Every record below, from first to last, should be copied exactly; leave the pictures out.

START DATA FOR THIS EXERCISE

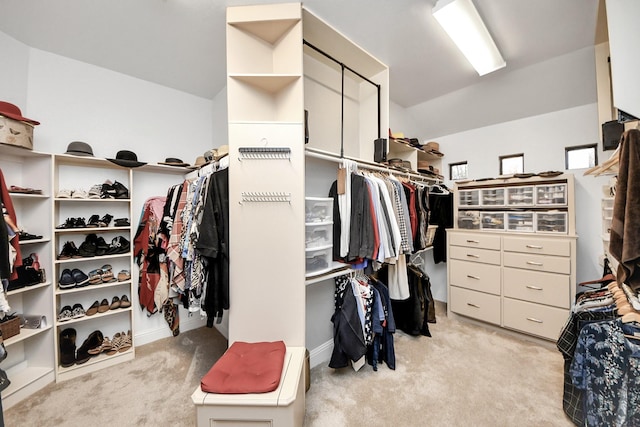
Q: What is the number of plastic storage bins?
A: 11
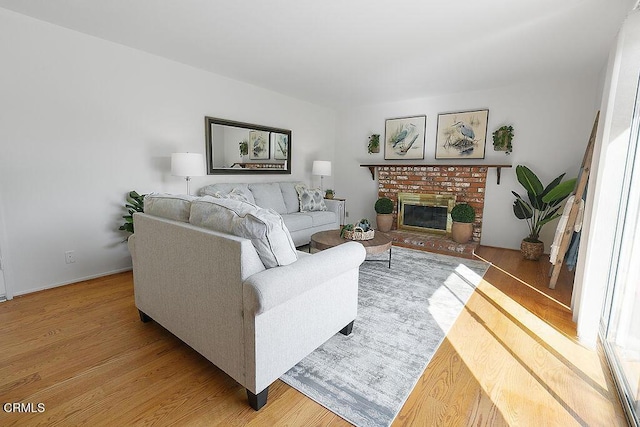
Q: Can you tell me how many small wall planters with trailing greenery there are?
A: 2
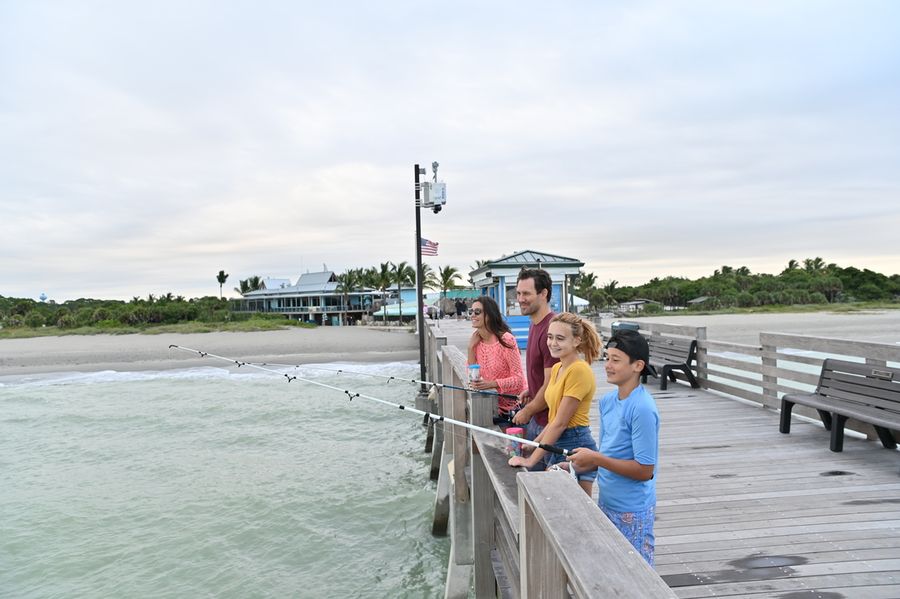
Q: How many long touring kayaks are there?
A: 0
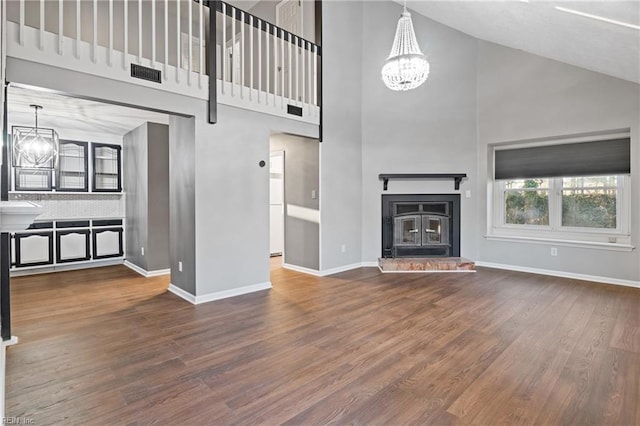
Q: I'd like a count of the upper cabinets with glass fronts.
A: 3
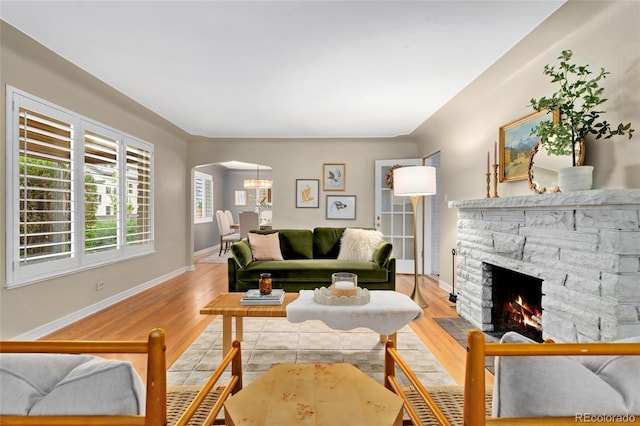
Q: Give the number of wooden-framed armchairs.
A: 2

END DATA FOR THIS EXERCISE

» **EXERCISE RESULT**
Q: What is the number of plastic storage bins?
A: 11
Q: Can you tell me how many small wall planters with trailing greenery there are?
A: 2
Q: How many long touring kayaks are there?
A: 0
Q: I'd like a count of the upper cabinets with glass fronts.
A: 3
Q: Give the number of wooden-framed armchairs.
A: 2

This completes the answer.